Berlin grenzt seine Türken aus. Von den 130.000 türkischen Berlinern sind lediglich 30.000 sozialversicherungspflichtig beschäftigt. Gleichzeitig sind mehr als 20.000 ohne Job – was eine Arbeitslosenquote von 40 Prozent bedeutet. Das ergab eine Bilanz, die gestern vom Türkischen Bund Berlin-Brandenburg und der Ausländerbeauftragten vorgestellte wurde.

Kommentarvon EBERHARD SEIDEL

Man stelle sich das für ganz Deutschland vor: Dann gäbe es nicht 30 Millionen Erwerbstätige, sondern nur rund 20 Millionen. Und statt der knapp 4 Millionen Arbeitslosen wären es etwa 12 Millionen. Malen wir uns lieber nicht die sozialen Verwerfungen aus, das Maß an Radikalität und nationalem Chauvinismus, die mit einer solchen Realität verbunden wären. Es genügt, einen Blick in die so genannten national befreiten Zonen Ostdeutschlands zu werfen, um sich die Eskalation der Gewalt vorzustellen, wären die Deutschen mit solcher Hoffnungslosigkeit konfrontiert.

Es grenzt an ein Wunder, dass die türkische Community bis heute relativ gelassen und friedlich auf ihre soziale und wirtschaftliche Ausgrenzung reagiert. Möglich ist das nur, da sie sich eigene, von der Mehrheitsgesellschaft unabhängige Strukturen geschaffen hat, die eine einigermaßen würdevolle Existenz zulassen. Sie reichen von einem regen sportlichen, kulturellen, politischen und religiösen Vereinsleben bis hin zu der Nischenökonomie der Kebab-Buden und Gemüseläden.

Die Nebenwirkungen dieser Entwicklung wurden hinreichend beklagt. Der Kontakt mit den Deutschen nimmt ab, damit auch die Sprachkompetenz. Folglich sinken die Chancen auf dem Arbeitsmarkt. Allerdings ist das ein Teufelskreis, der mit wohlfeilen Appellen, doch mal gefälligst Deutsch zu lernen oder mobiler zu sein, nicht so einfach zu durchbrechen ist. Denn jeder, der diese Netzwerke in der ethnischen Nische verlässt, geht ein unkalkulierbares Risiko ein.
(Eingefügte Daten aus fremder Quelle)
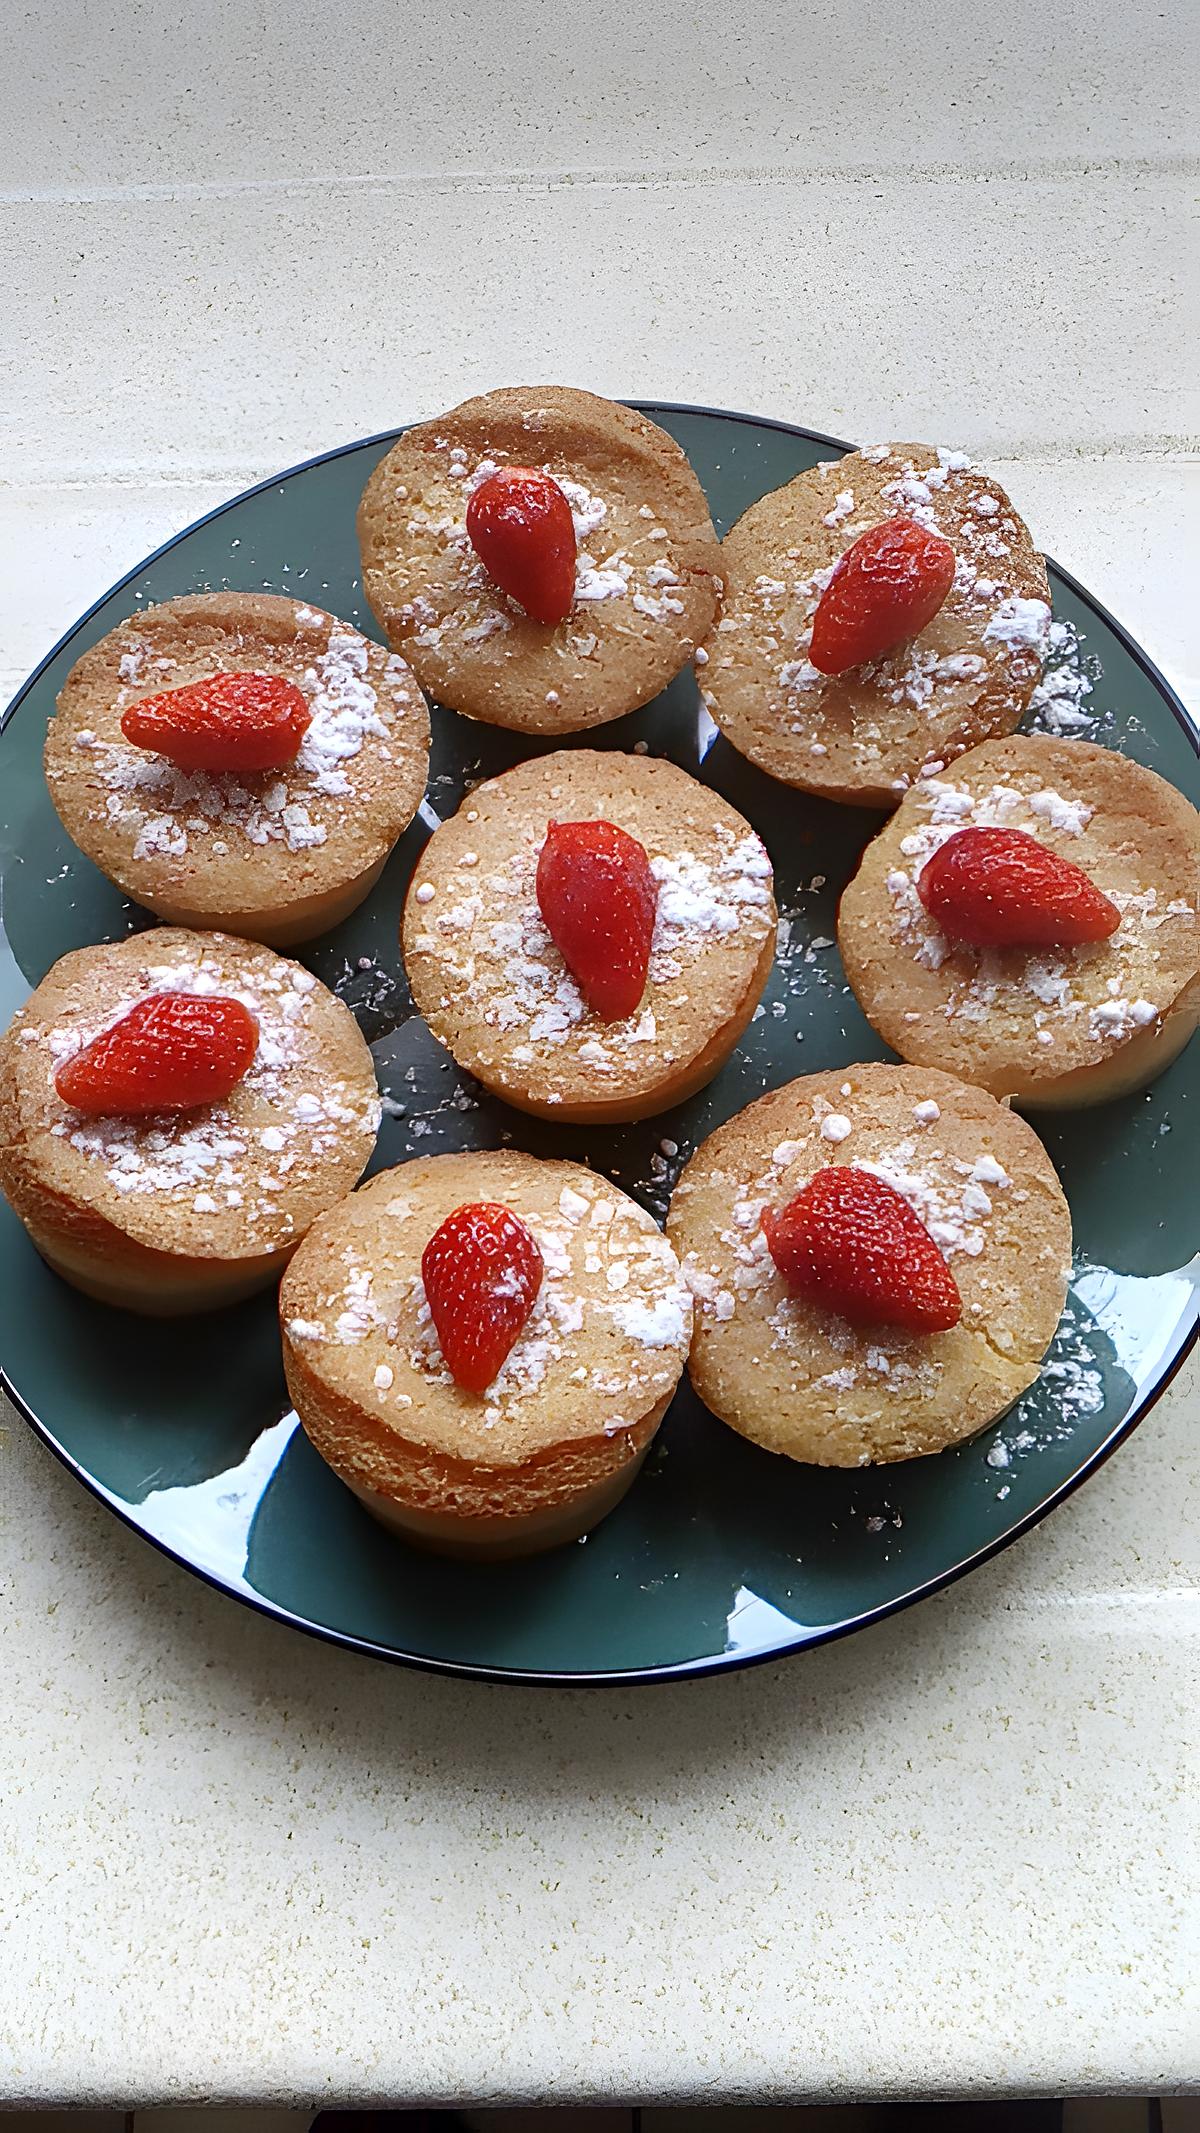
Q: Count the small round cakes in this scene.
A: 8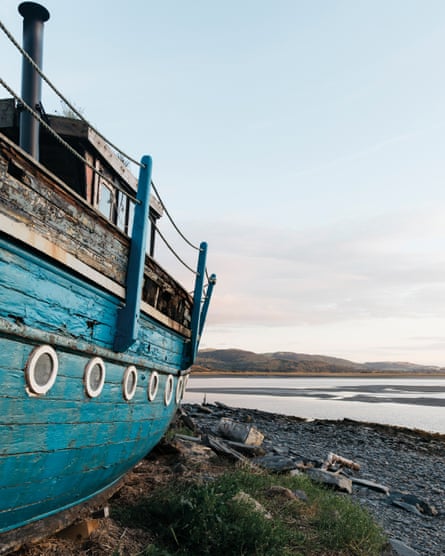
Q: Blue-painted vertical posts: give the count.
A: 3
Will die Politik ein ethnisch definiertes Subproletariat vermeiden, muss sie mehr bieten als Aufrufe zu Eigeninitiative. In den Sechziger- und Siebzigerjahren umwarb die Gesellschaft katholische Landmädels und Arbeiterjungs mit einer Bildungsoffensive. Die hat ein paar Mark gekostet – und war erfolgreich.

Kostengünstiger wird es auch diesmal nicht, es sei denn, man zieht sich auf die billige Ideologie zurück: der Türke und der Muslim sei an einer Integration in die deutsche Gesellschaft gar nicht interessiert.